Foi também naqueles tumultuados anos 1980 que o Rio pegou fogo, depois de acordar com uma tarifa de ônibus 49% mais alta, graças a uma liminar conseguida pelo sindicato das empresas do setor. Aquele 30 de junho de 1987 só incendiou às 10h30 quando uma senhora, que o "Jornal do Brasil" identificou com uma "preta de blusa branca e saia florida" teve seus cruzeiros rejeitados para pagar uma passagem cobrada em cruzados, moeda vigente desde o ano anterior.
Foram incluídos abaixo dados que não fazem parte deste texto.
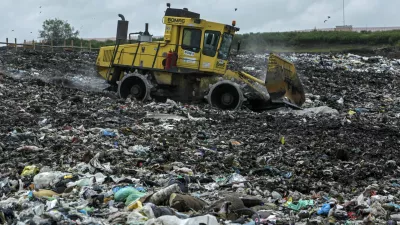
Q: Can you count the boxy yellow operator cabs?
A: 1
A solidariedade dos demais passageiros terminou na depredação de 171 ônibus, dos quais 23 foram incendiados.
É por fagulhas como esta que surpreende a sucessão de mutirões pacíficos a reunir milhares de pessoas, nas grandes cidades do país, em busca de emprego. Muitos deles não conseguem preencher nem a metade das vagas por que os candidatos não cumprem exigências de qualificação, como ensino médio completo e noções básicas de informática. Depois de passar a madrugada em pé, resistindo ao relento e aos fura-fila, essas multidões voltam para casa sem emprego e sem provocar distúrbios.
Wanderley Guilherme dos Santos já ensinou que o custo da mobilização - e do fracasso - dessas multidões é muito mais alto do que o daqueles que a chamam por rede social, depois postam suas fotos e alimentam as discussões na tribuna da Câmara, na mesa de bar ou no Twitter. É no fosso entre esses dois brasis que mora a ameaça, não nos tuítes do vereador Carlos Bolsonaro.
João Guilherme Vargas Neto, consultor sindical com cinco décadas de mobilização na algibeira, vê dois outros desestímulos à arregimentação. O primeiro é o colchão social (aposentadoria, BPC, bolsa-família, seguro-desemprego, auxílio-doença) que, apesar de estar puído e ameaçado pelos planos de Paulo Guedes, ainda oferece um amortecimento ausente nos anos 1980. O outro é o medo difuso provocado por imagens como a do atirador de elite da ponte Rio-Niterói e que encontra ressonância no aumento da letalidade policial.
Inexistente para as plateias do festival da cerveja ou da bienal e mesmo para os alunos da elite do ensino público, o medo é latente para as multidões de pobres desempregados. Pelo perfil das únicas reais sublevações vistas em São Paulo nas últimas semanas - as da Cracolândia, no centro da cidade -, só os nóias, com a retaguarda do PCC, parecem dispostos a pagar o preço. Mas é apenas na ficção de Bacurau, filme celebrado pela esquerda, que o oprimido alucinado vence. Na vida real, a mobilização contra o arbítrio e a desigualdade depende do esclarecimento e da política.